Die Wahrheit: Zuhälter durch Zufall
Horst verhalf mir zu einem alten Campingbus. Damit fuhr ich nach Irland. Der Wagen wurde nach meiner Rückkehr zu einem Puff umfunktioniert.
H orst ist gestorben. Das ist zwar schon gut zehn Jahre her, aber ich habe es jetzt erst erfahren. Früher traf ich ihn oft, denn er war Angestellter eines Berliner Sportvereins, dessen Heimspiele ich regelmäßig besuchte. 1974 wollte ich in den Sommerferien mit einem Freund zum ersten Mal nach Irland. Weil wir wenig Geld hatten, suchten wir ein Auto, in dem man auch übernachten konnte.

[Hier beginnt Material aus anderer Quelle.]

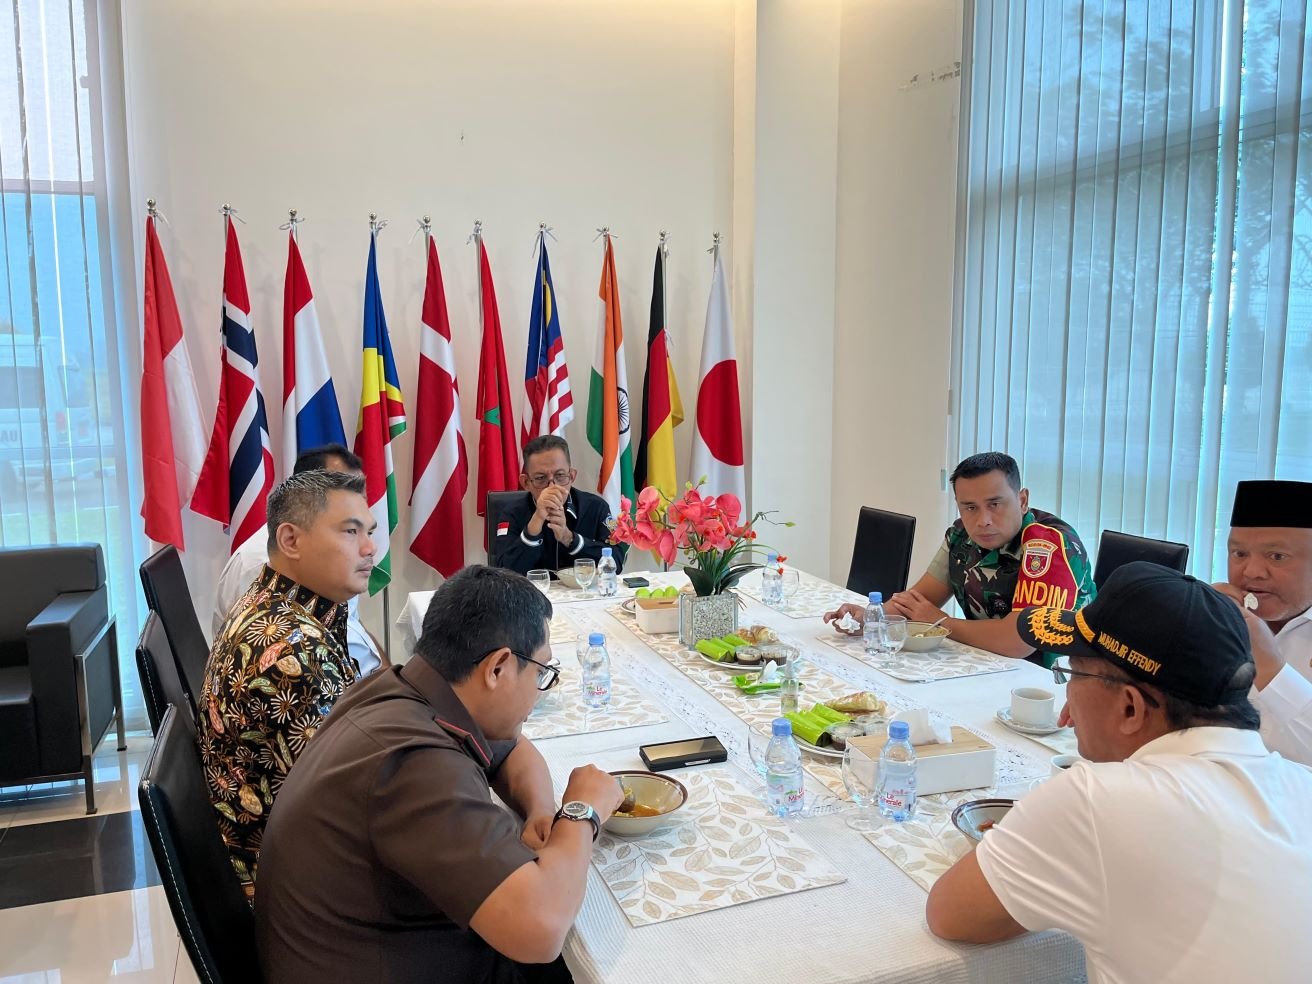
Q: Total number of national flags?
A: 10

Horst beschaffte uns für 500 Mark einen Ford FK1000, den Vorläufer des Transit, Baujahr 1959. Der Wagen hatte keinen TÜV und ein paar Löcher im Boden, die wir mit Spachtelmasse reparierten. Beim dritten Versuch bekamen wir endlich die TÜV-Plakette. Eine Bekannte schenkte uns ihre alten Matratzen, und meine Mutter nähte Vorhänge, die wir mit einem Gummiband befestigten. Dann fuhren wir los.

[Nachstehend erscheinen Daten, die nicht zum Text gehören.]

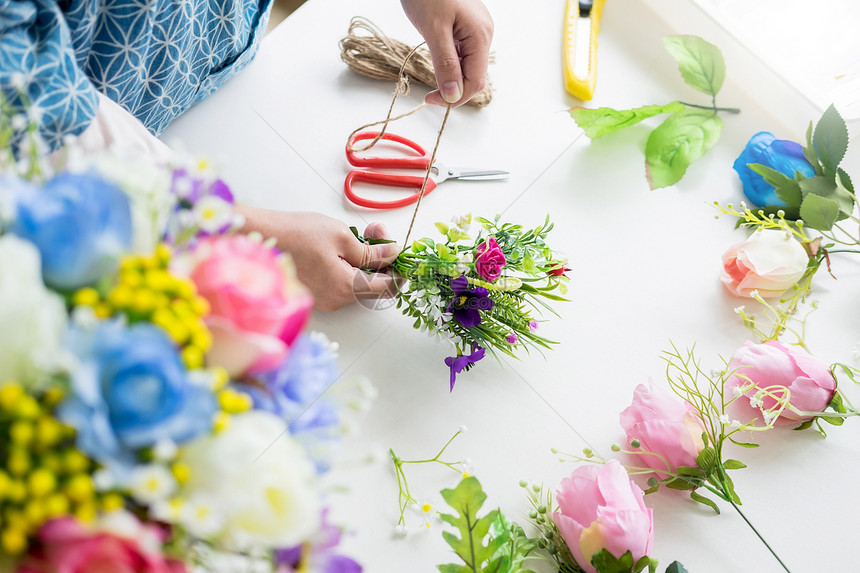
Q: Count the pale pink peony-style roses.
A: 3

Die erste Panne hatten wir kurz hinter Hannover, als die Scheibenwischer aufgaben. Wir banden ein Seil um die Wischer und verknoteten es innen vor der Windschutzscheibe. Der Beifahrer musste bei Regen das Seil dann immer hin und her ziehen, um die Scheiben zu wischen.
In Schottland versagten schließlich die Bremsen. Luft in der Bremsleitung, analysierte der Mechaniker und zeigte uns dann, wie man die Bremsen entlüftet, so dass wir weiterfahren konnten. Von der schottischen Westküste setzten wir mit der Fähre in die Krisenprovinz Nordirland über. Sofort fielen uns die Schilder auf: „Control Zone“. Dort durfte man keinesfalls anhalten. Prompt blieb das Auto stehen.
Innerhalb von Sekunden waren wir von acht britischen Soldaten umzingelt. „Ihr seid doch zwei kräftige Jungs“, meinte einer von ihnen, „schiebt das Auto über den Berg, damit ihr aus der Kontrollzone verschwindet.“ Wir seien doch zehn kräftige Jungs, entgegnete ich, und nach kurzer Diskussion willigten die Soldaten fluchend ein, uns beim Schieben zu helfen.
Abgesehen von ein paar kleineren Zwischenfällen ging danach alles glatt, bis wir auf der Rückfahrt an Hannover vorbei kamen. Diesmal gab der Wagen endgültig auf: Motorschaden. Ein freundlicher Autofahrer schleppte uns auf die Raststätte Zweidorfer Holz, wo wir die Kiste zurückließen und nach Berlin trampten. Da der Wagen aber leider nicht für immer auf der Raststätte bleiben konnte, ließen wir ihn von einem Abschleppdienst nach Berlin bringen.
Wir wollten ihn verschrotten, doch Horst bot an, das Auto für 250 Mark zurückzunehmen. Glück gehabt, dachten wir, aber was hatte er mit dem Schrotthaufen vor? Dann entdeckten wir ihn: auf der Potsdamer Straße im Rotlichtviertel. Die Gardinen waren zugezogen. Aus unserem betagten Auto war ein Puff auf Rädern geworden.
Nun wurde mir klar, warum Horst mir bei jedem Heimspiel seines Vereins 50 Mark in die Hand drückte. Wir hatten schon 150 Mark mehr für den Wagen bekommen, als wir bezahlt hatten. Wir waren, ohne es zu wissen, zu Zuhältern geworden. Ich mied Horst danach. Der kaputte Ford blieb an der Stelle stehen, bis der TÜV abgelaufen war.